When vectorising calls to math intrinsics such as llvm.pow we
correctly detect and generate calls to the corresponding vector
math variant. However, we don't pick up and use the calling
convention for the vector math function. This matters for veclibs
such as ArmPL where the aarch64_vector_pcs calling convention
can improve codegen by reducing the number of registers that
need saving across calls.
---
 .../Transforms/Vectorize/SLPVectorizer.cpp    |  1 +
 .../AArch64/accelerate-vector-functions.ll    | 52 +++++++++----------
 2 files changed, 27 insertions(+), 26 deletions(-)
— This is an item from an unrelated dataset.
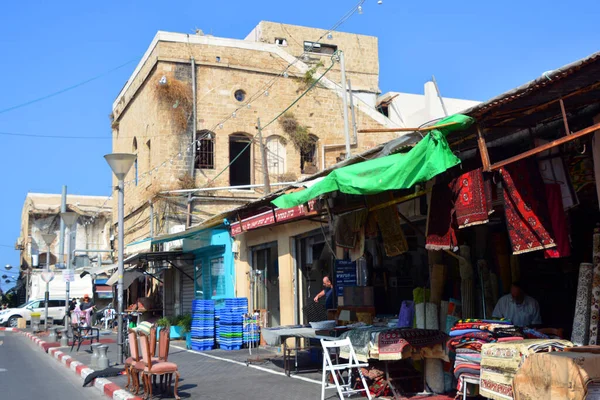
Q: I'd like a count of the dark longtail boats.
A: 0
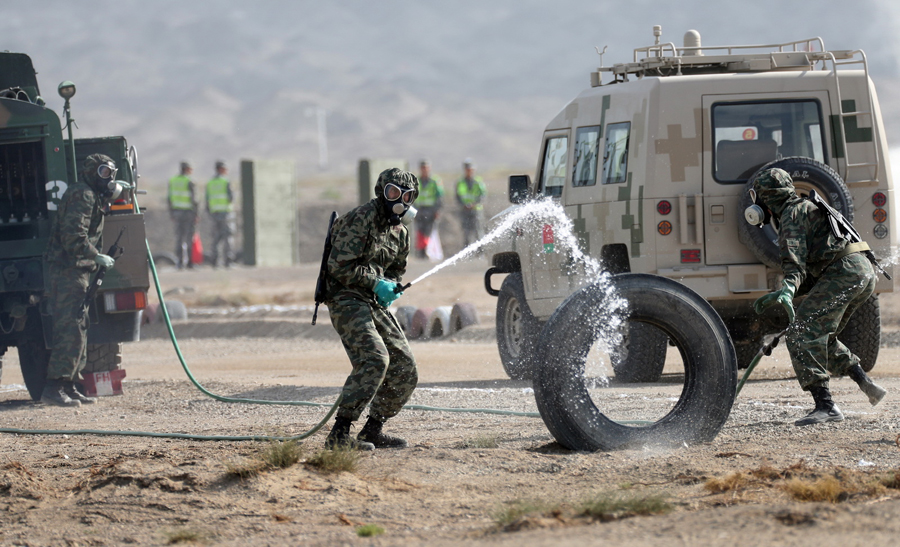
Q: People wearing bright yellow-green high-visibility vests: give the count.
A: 4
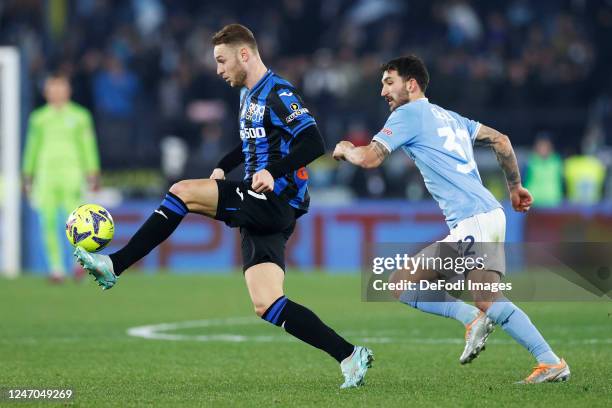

diff --git a/llvm/lib/Transforms/Vectorize/SLPVectorizer.cpp b/llvm/lib/Transforms/Vectorize/SLPVectorizer.cpp
index f89c22fafcf04..10b0dfb74f9fc 100644
--- a/llvm/lib/Transforms/Vectorize/SLPVectorizer.cpp
+++ b/llvm/lib/Transforms/Vectorize/SLPVectorizer.cpp
@@ -21069,6 +21069,7 @@ Value *BoUpSLP::vectorizeTree(TreeEntry *E) {
       Value *V = Builder.CreateCall(CF, OpVecs, OpBundles);
 
       propagateIRFlags(V, E->Scalars, VL0);
+      cast<CallInst>(V)->setCallingConv(CF->getCallingConv());
       V = FinalShuffle(V, E);
 
       E->VectorizedValue = V;
diff --git a/llvm/test/Transforms/SLPVectorizer/AArch64/accelerate-vector-functions.ll b/llvm/test/Transforms/SLPVectorizer/AArch64/accelerate-vector-functions.ll
index e31e7fb9ff81e..3994fcecd286c 100644
--- a/llvm/test/Transforms/SLPVectorizer/AArch64/accelerate-vector-functions.ll
+++ b/llvm/test/Transforms/SLPVectorizer/AArch64/accelerate-vector-functions.ll
@@ -19,7 +19,7 @@ define <4 x float> @int_sin_4x(ptr %a) {
 ; CHECK-ARMPL-LABEL: @int_sin_4x(
 ; CHECK-ARMPL-NEXT:  entry:
 ; CHECK-ARMPL-NEXT:    [[TMP0:%.*]] = load <4 x float>, ptr [[A:%.*]], align 16
-; CHECK-ARMPL-NEXT:    [[TMP1:%.*]] = call fast <4 x float> @armpl_vsinq_f32(<4 x float> [[TMP0]])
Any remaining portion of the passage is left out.